1 Answer | Add Yours
This concept of rebirth, which is alluded to through a reference to Lazarus at the beginning of chapter four, symbolically mirrors Gene's transformation of feeling for Finny. Before this point, he was envious, a little bit resentful and suspicious, but after the beach incident, his feelings crystallize into true emnity. After the beach incident, in chapter three, Gene starts to really resent Finny, and to feel almost hateful towards him. He imagines that they are in competition with each other, fighting for top dog, and that Finny, through his distractions, is trying to keep Gene down. Before this chapter, he never had such blatant, war-like thoughts about Finny, just generalized feelings of discomfort. After Finny tells him that Gene is his best friend, Gene can't return the compliment, because he
"was stopped by that level of feeling, deeper than thought, which contains the truth."

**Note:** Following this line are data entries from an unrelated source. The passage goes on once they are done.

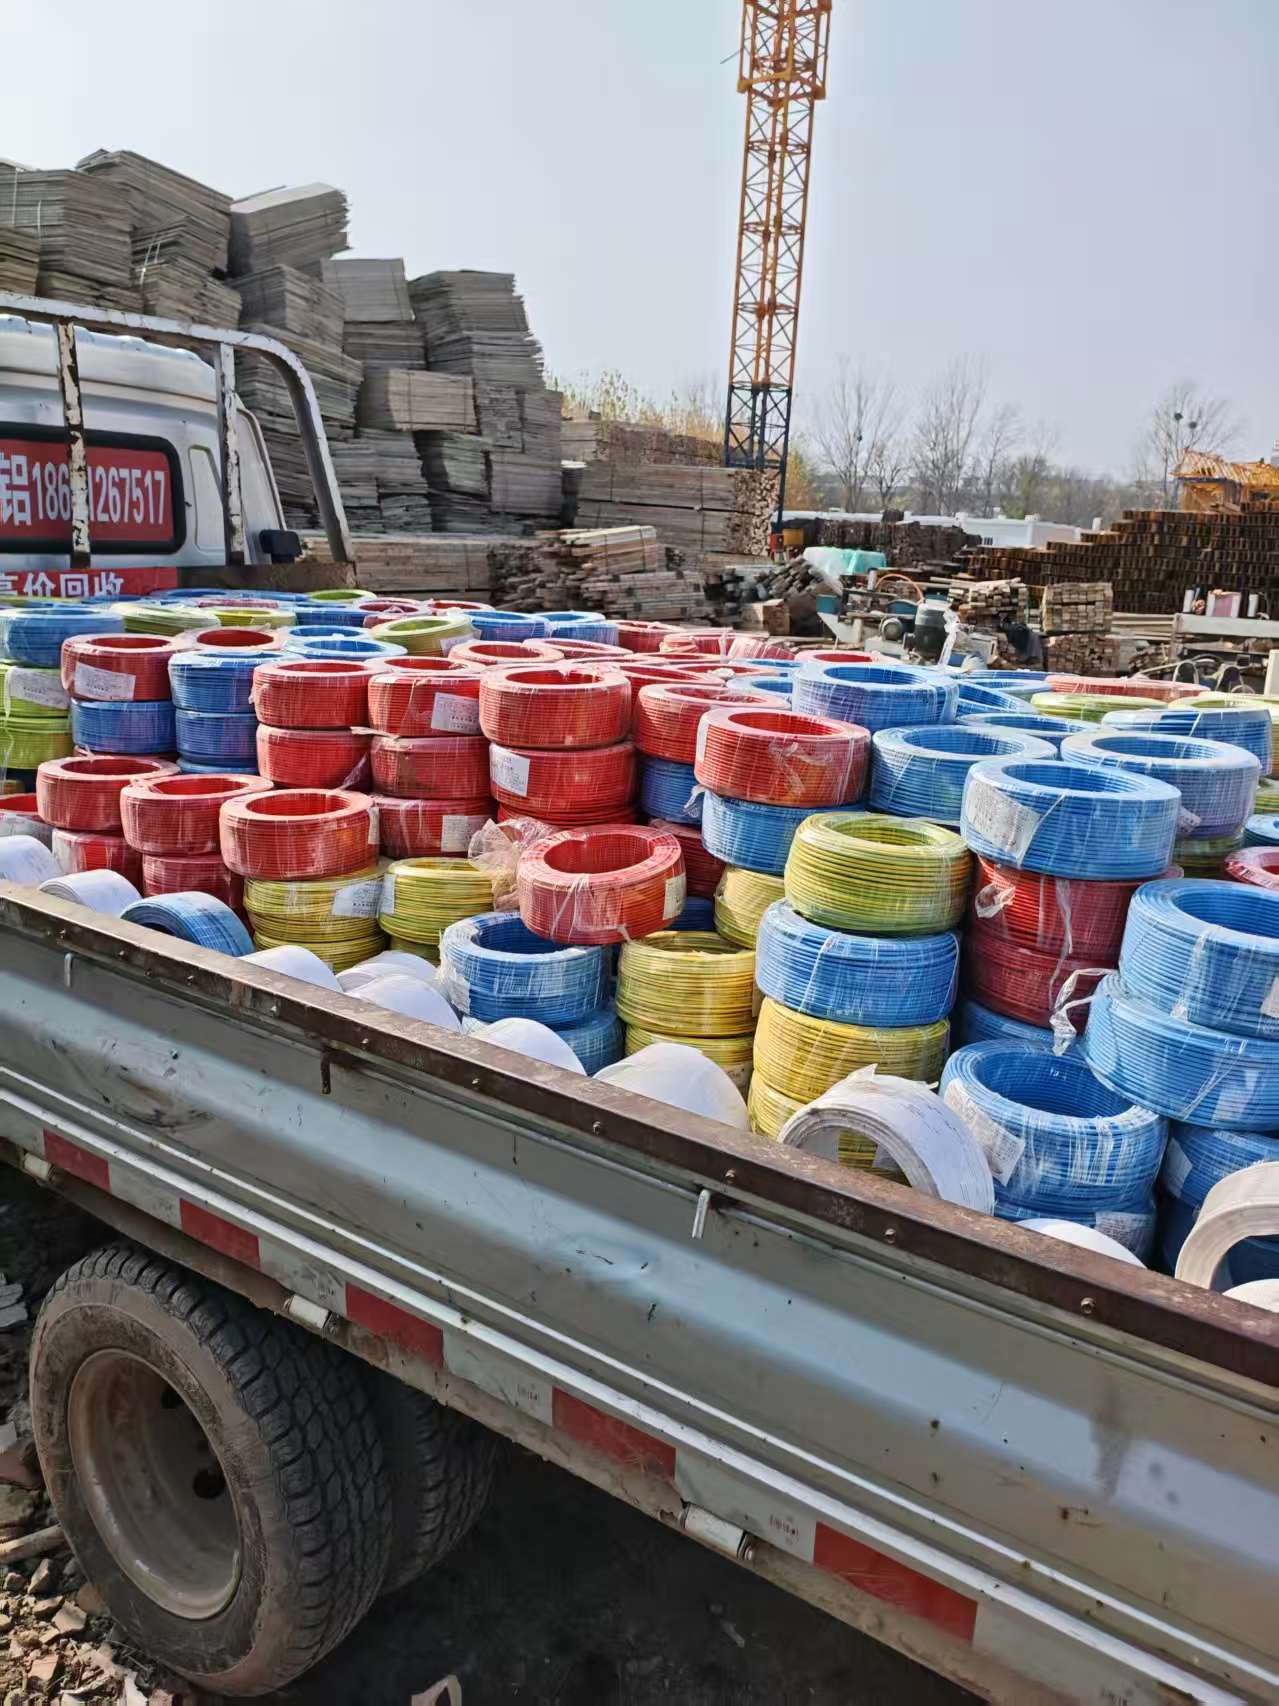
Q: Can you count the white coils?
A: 11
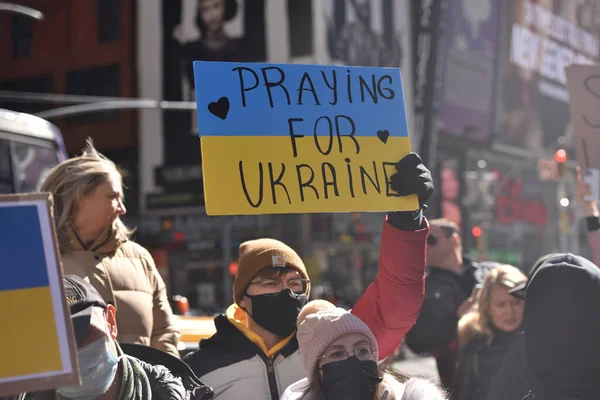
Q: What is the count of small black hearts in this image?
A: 2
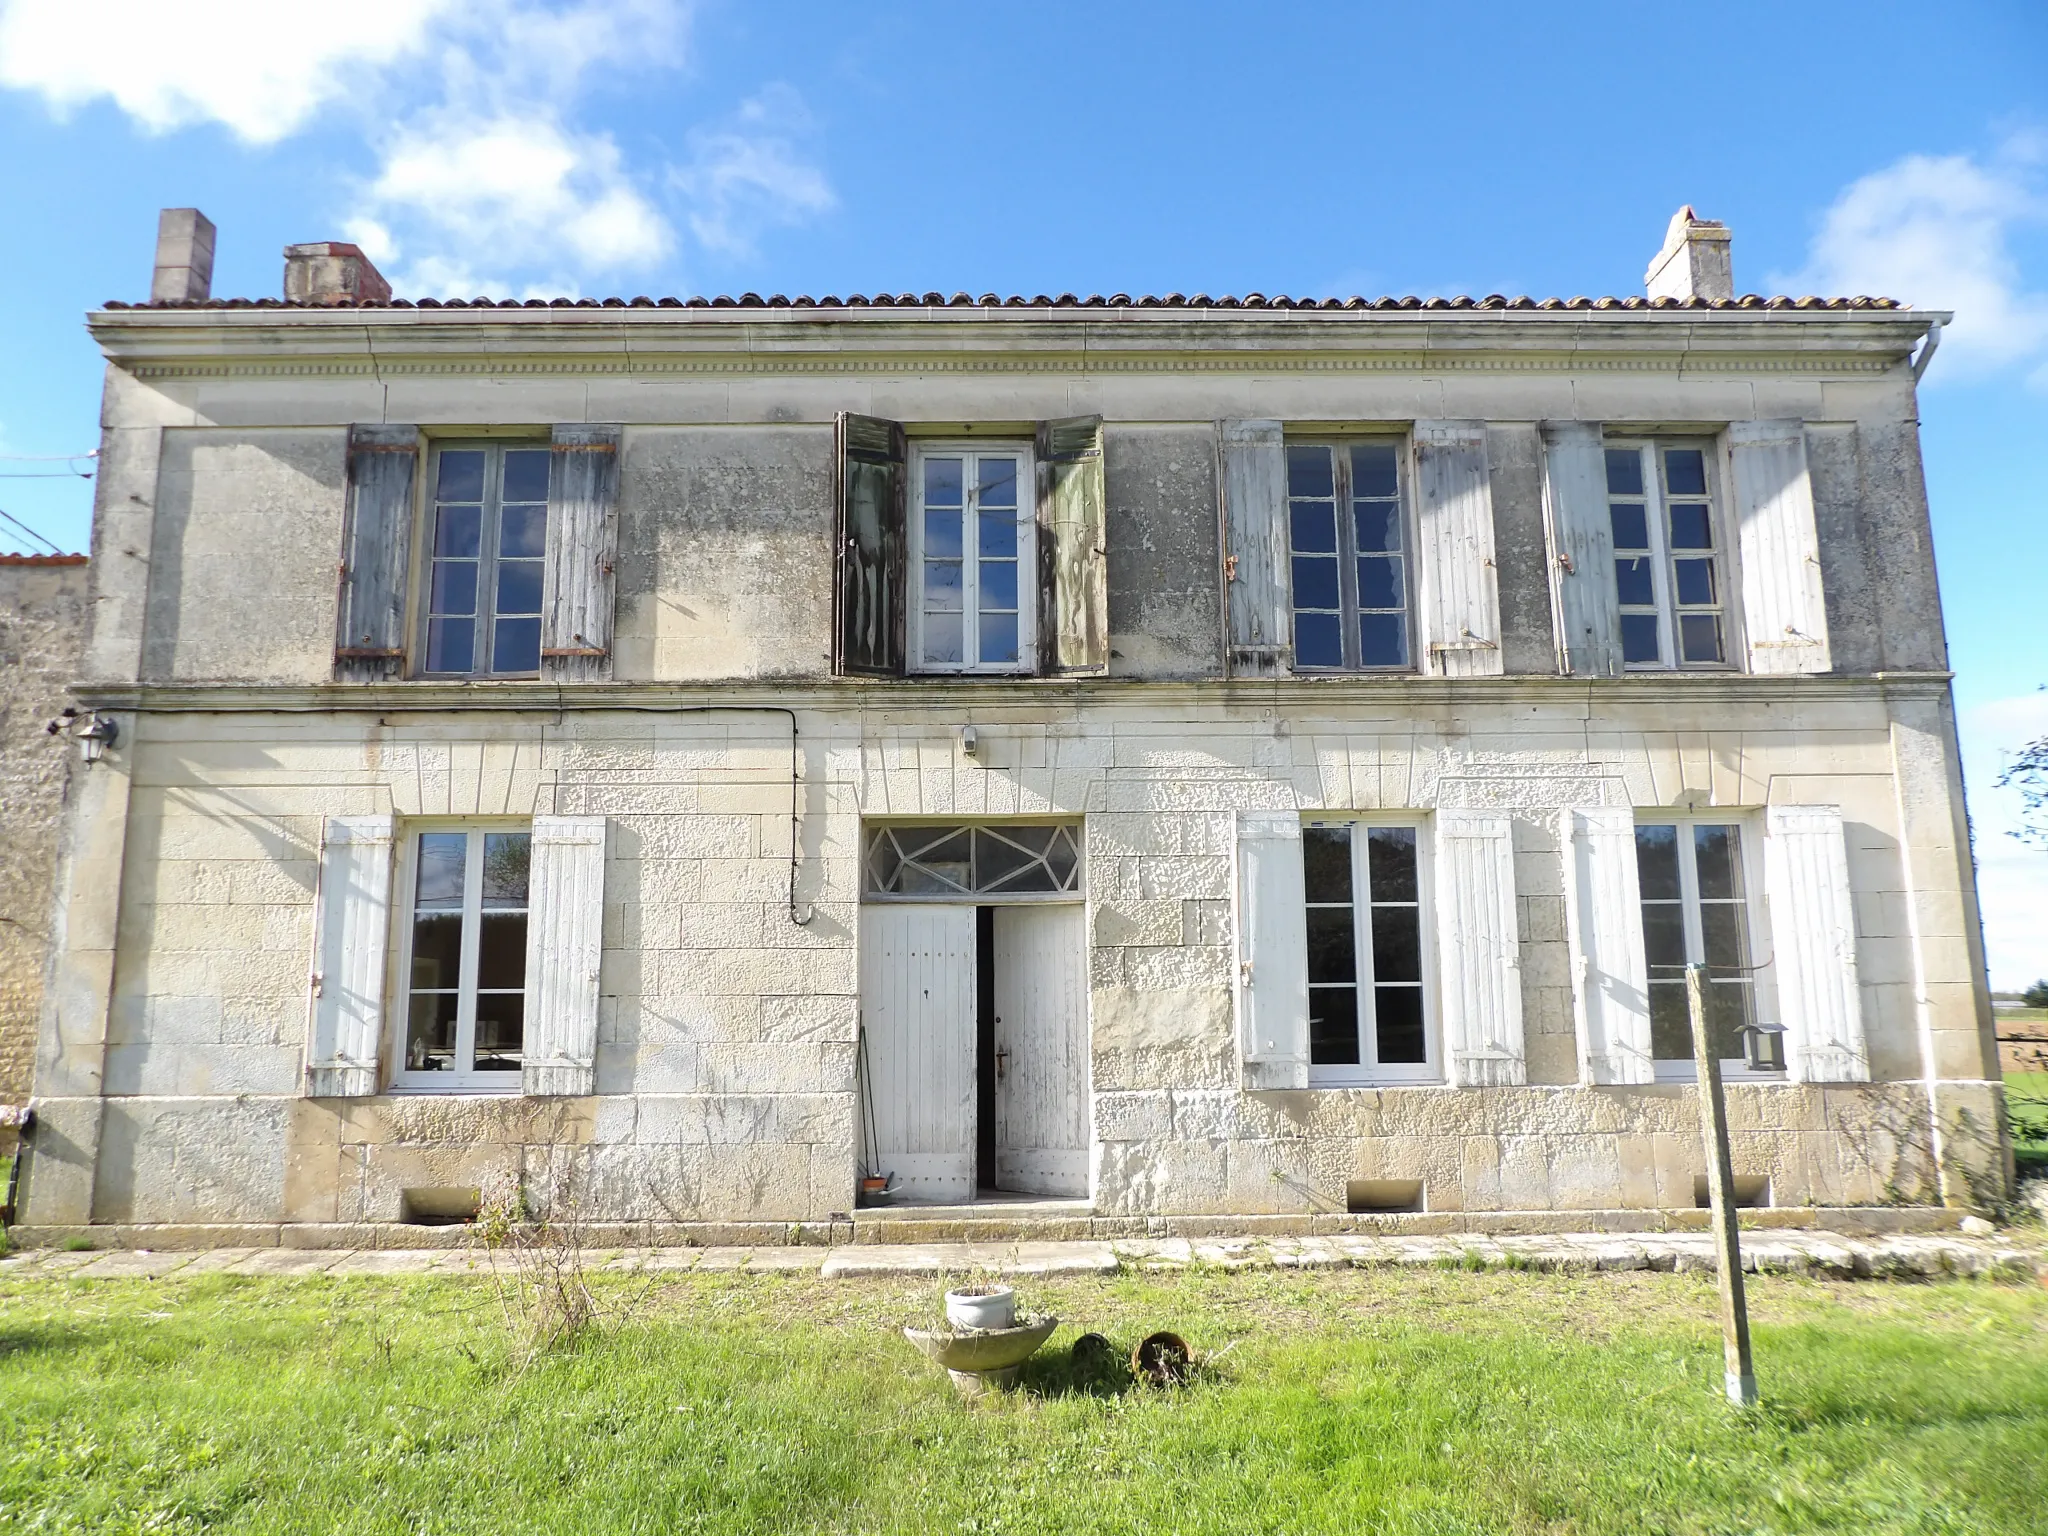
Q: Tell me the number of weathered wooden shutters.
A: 14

And, that truth was that he resented Finny, and almost hated him. That disdain crystallizes in the next chapter, as a sort of rebirth for Gene. After he realizes this, and concludes that Finny is out to get him, he can finally be himself again, study, be academic, and do well. It was an eye-opening experience for him.
The kicker is that we aren't sure that Gene's conclusions about Finny were correct; Gene comes off as a petty, cruel-minded, selfish creature, and we are still rallying with Finny. The incident at the tree solidifies that feeling, and Gene will have to spend the rest of the novel coming to terms with the fact that he was probably wrong. I hope that those thoughts helped; good luck!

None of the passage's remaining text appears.